Do you think that Dance Music should always look forward – what are your thoughts on Disco re-edits and current vogue for the early House sounds?

There’s something innovative about making something sound authentic and retro in a nice way at the right time. Although you get bored of hearing your own stuff after a while. The moment of creating something and for one moment if you can capture it and do it with a confidence and a purpose that the listener can feel..that’s kind of it I guess.  If you wanna make garage that sounds like the 90’s again or do a re-edit, go for it just do it well, take a good sample, not a shit one. And make the beat skip right.

mineoCan you describe your studio set-up and any favourite piece of equipment?

I’ve got nice synths I’ve collected over the years and thankfully never sold any… from Korg to Rolands to Oberheim ob8 (always needs a service but is off the chain) I’ve even got a Wasp…. stop showing off!!  But really now it’s all pretty much based around my laptop as I’m sure is the case for most. I have an Akai MPC 3000 which is the first thing I bought and I dip in and out of using, don’t know why though. I turned it on yesterday and listened to a two bar loop I made for about two and a half hours with no stopping. It’s a little hypnotic the way it does that.
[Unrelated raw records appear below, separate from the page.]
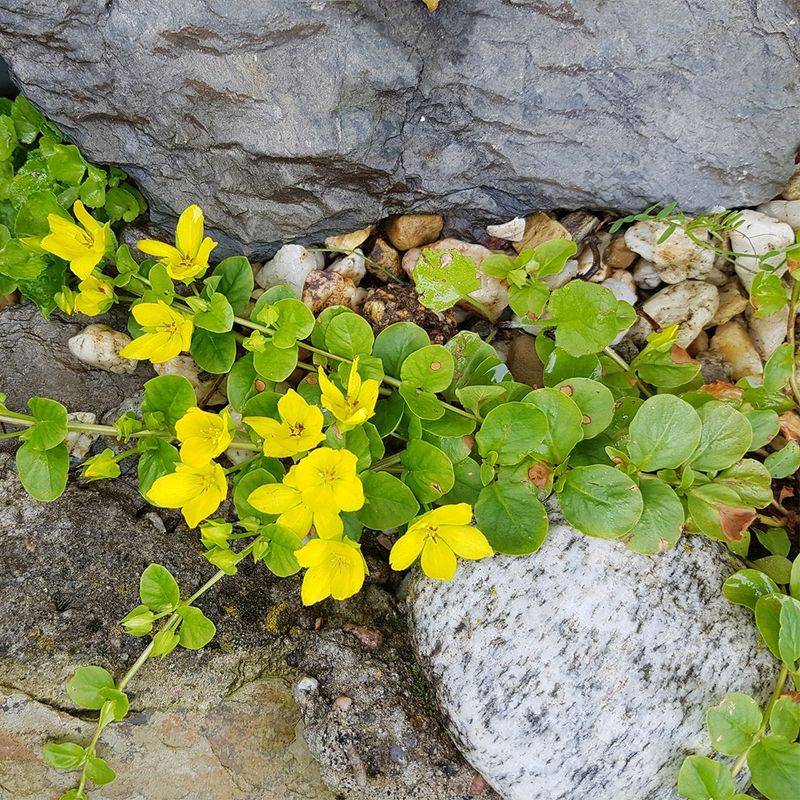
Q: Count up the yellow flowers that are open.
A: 12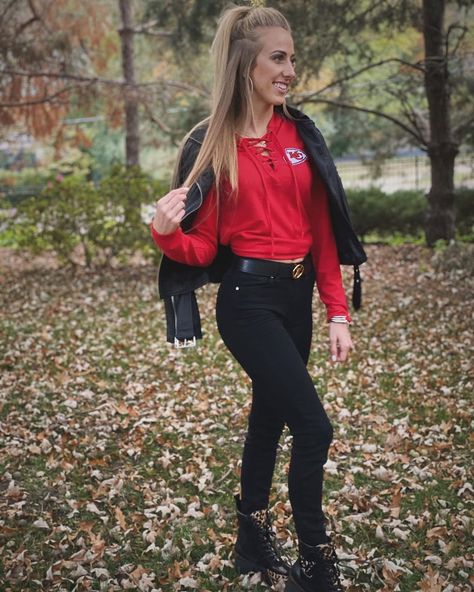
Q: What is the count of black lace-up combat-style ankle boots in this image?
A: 2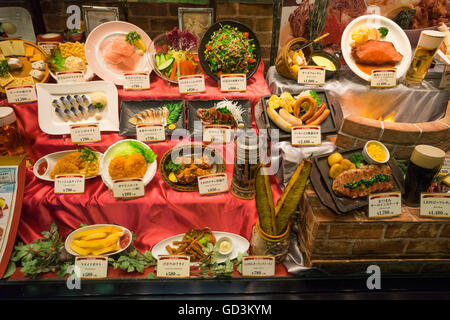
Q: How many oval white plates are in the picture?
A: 3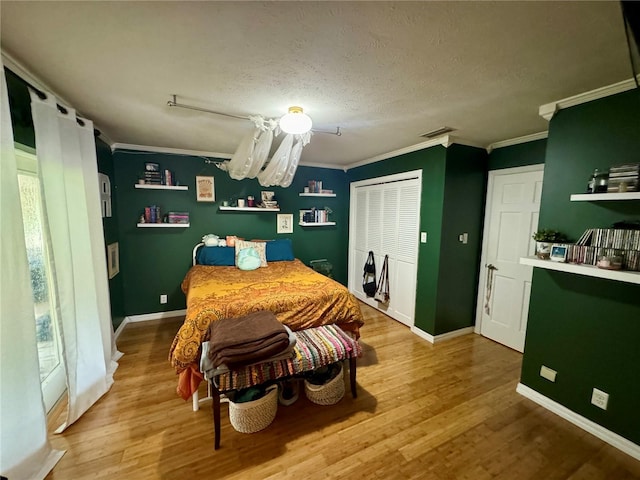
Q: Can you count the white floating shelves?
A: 7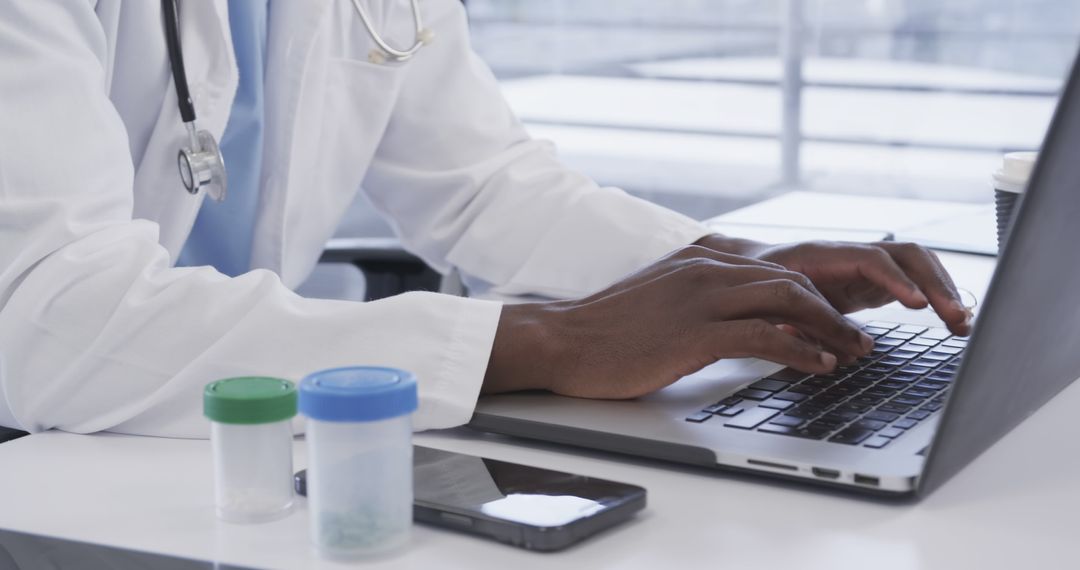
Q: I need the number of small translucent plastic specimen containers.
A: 2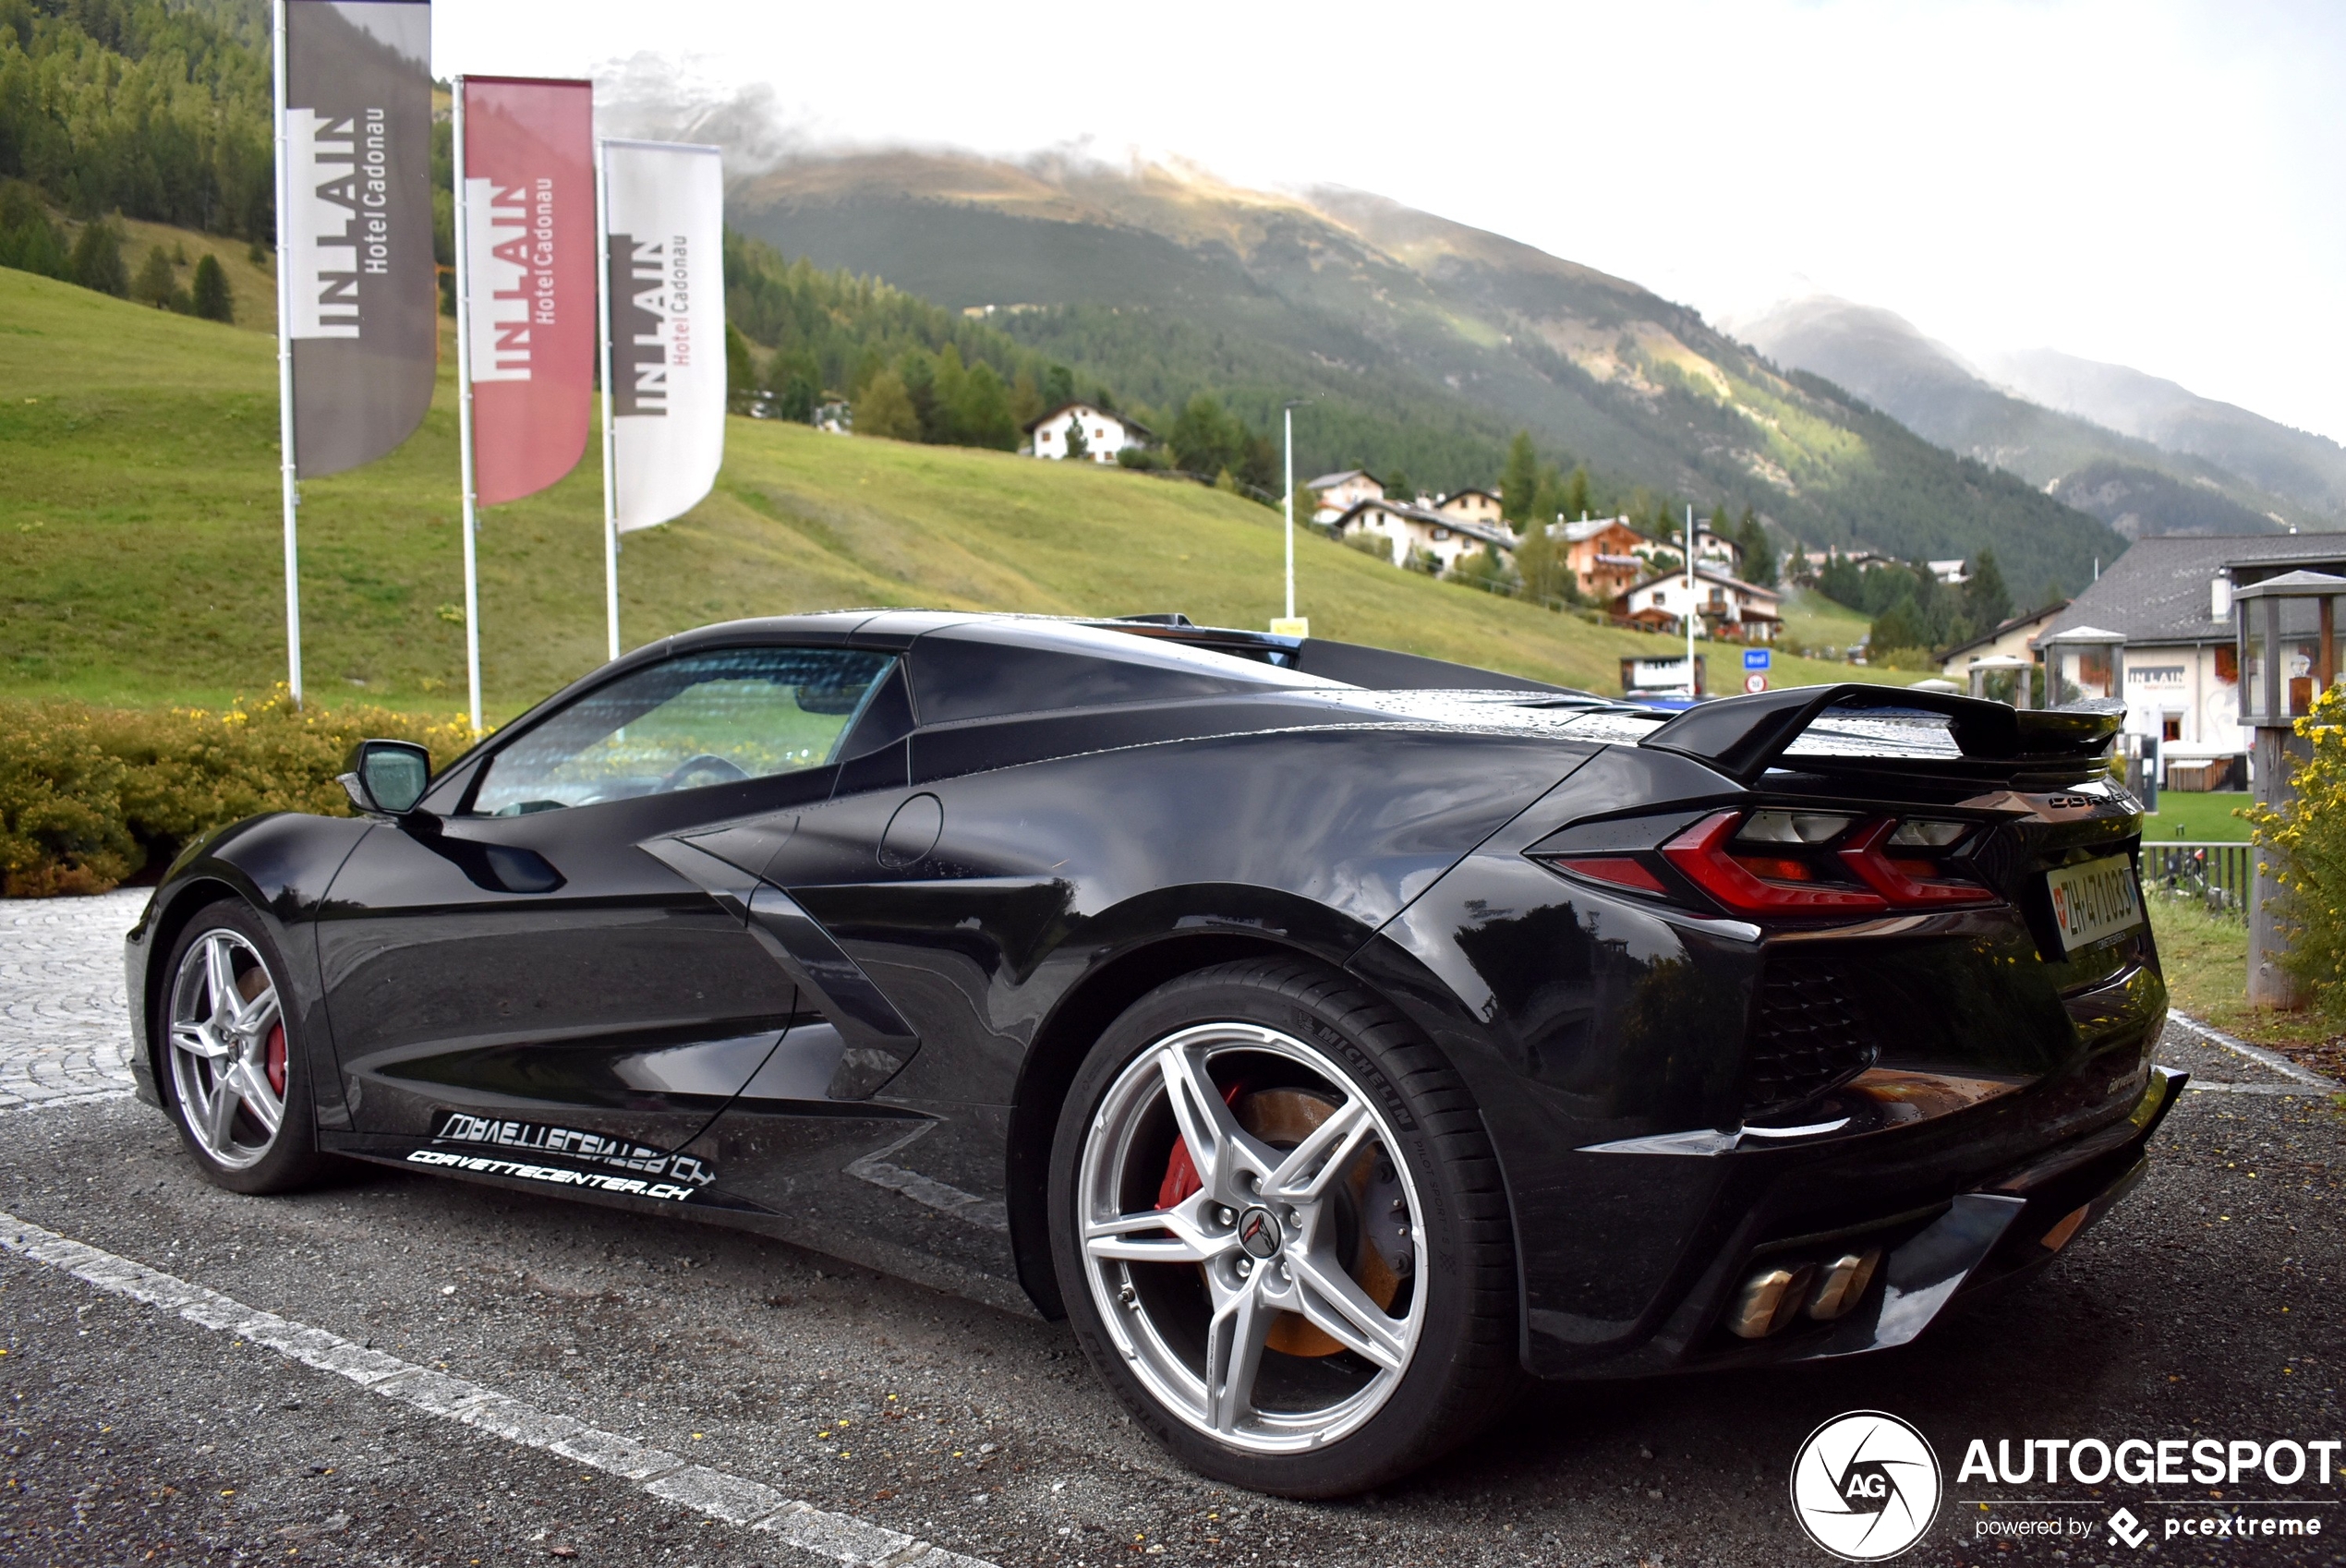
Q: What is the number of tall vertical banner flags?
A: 3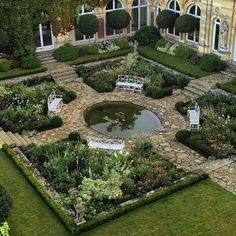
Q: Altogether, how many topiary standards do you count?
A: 4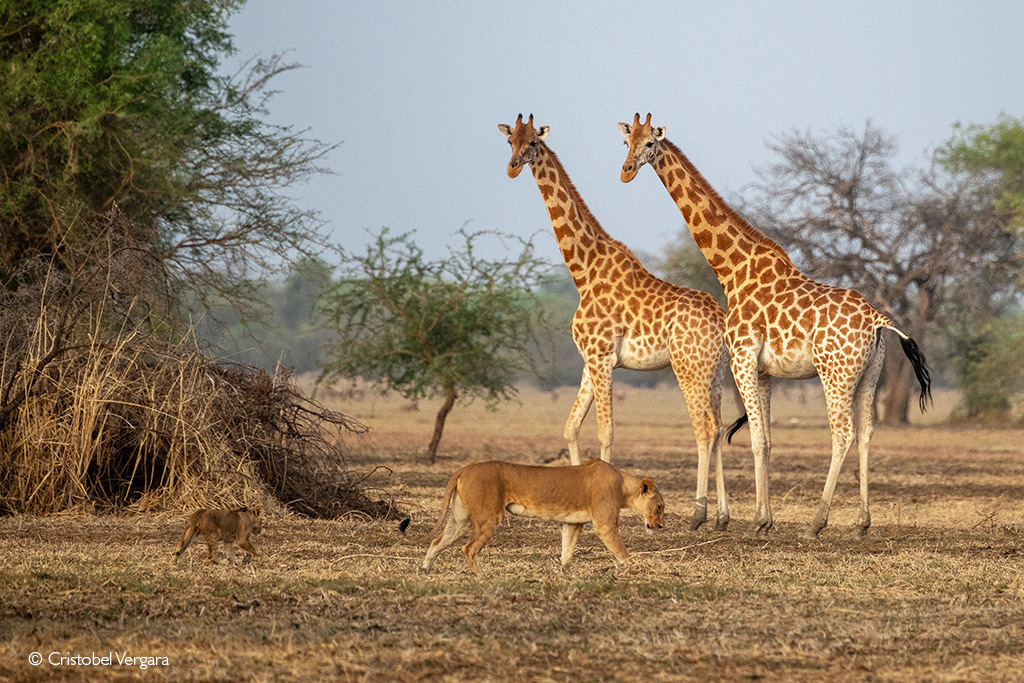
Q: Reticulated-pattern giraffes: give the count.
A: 2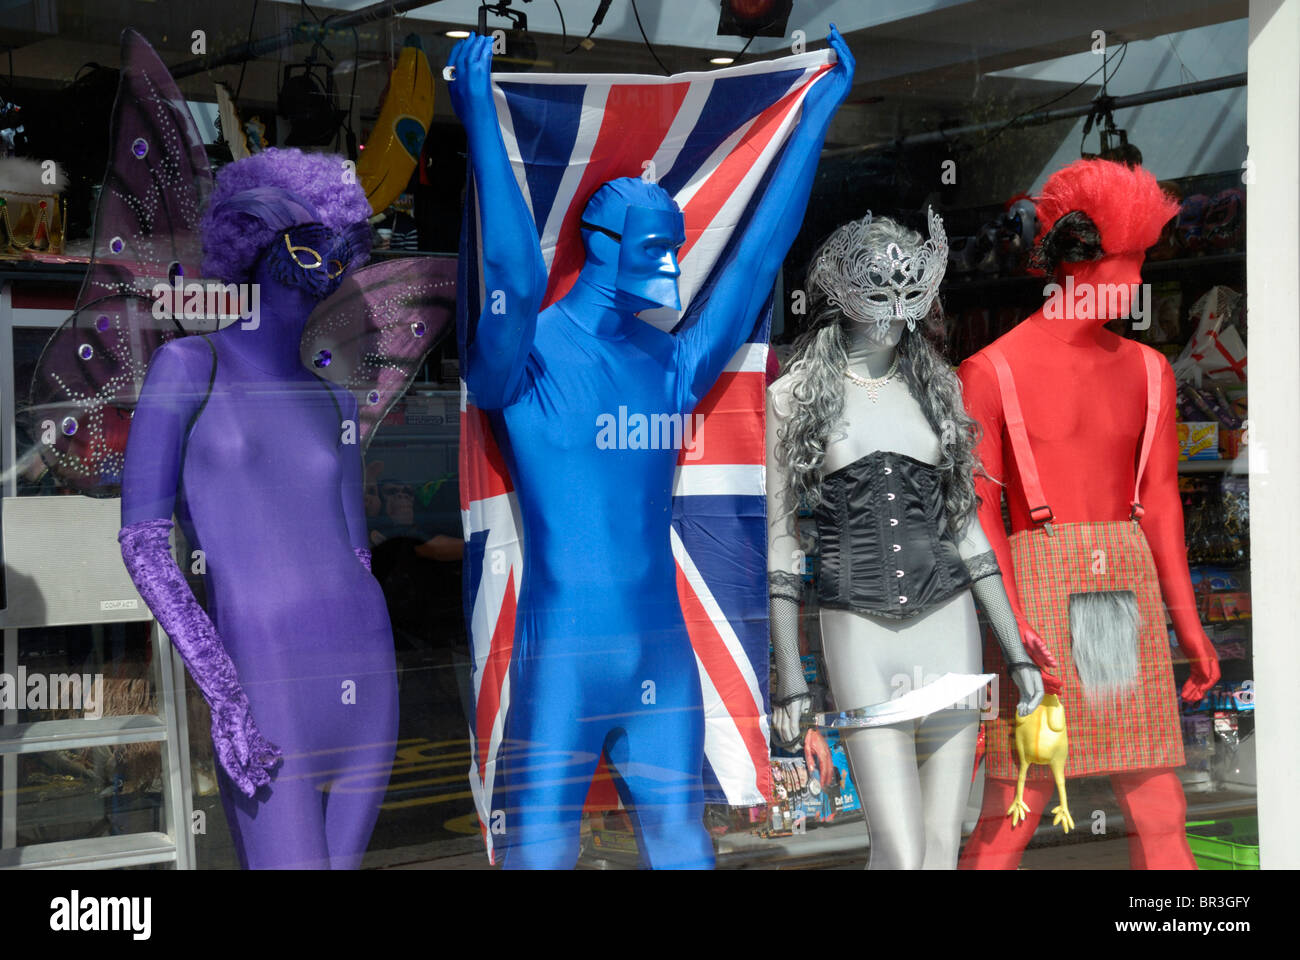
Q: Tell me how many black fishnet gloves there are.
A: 2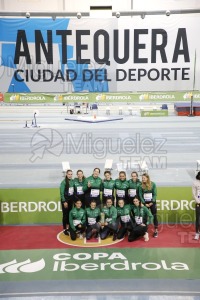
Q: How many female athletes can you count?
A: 12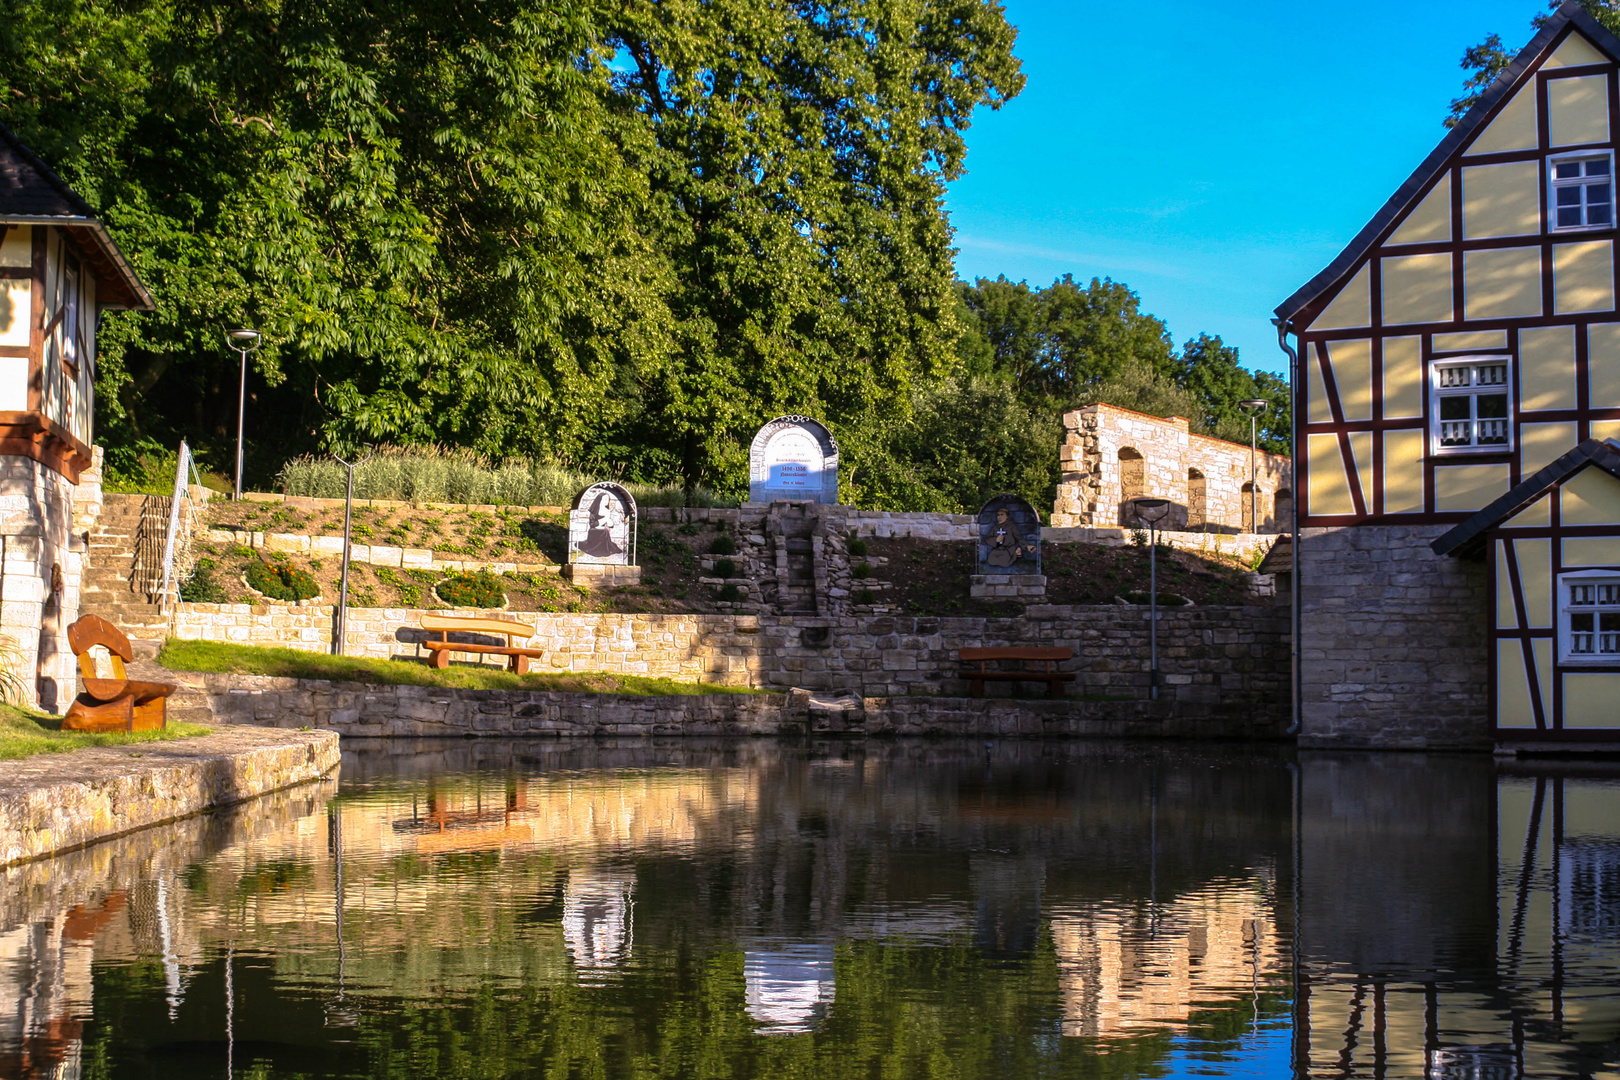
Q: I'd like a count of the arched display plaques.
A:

When you get a beat sitting right, you can listen to it for hours. I do treasure that machine. It’s how I started making music and I’ll have it forever…

What piece of music has been most inspiring you recently?

Artie Shaw- Nightmare. Someone really special to me showed me it a year ago. It’s dope from 1938. and just people who make stuff with character…tempting to list a load of people but the question was one so i’ll leave it there..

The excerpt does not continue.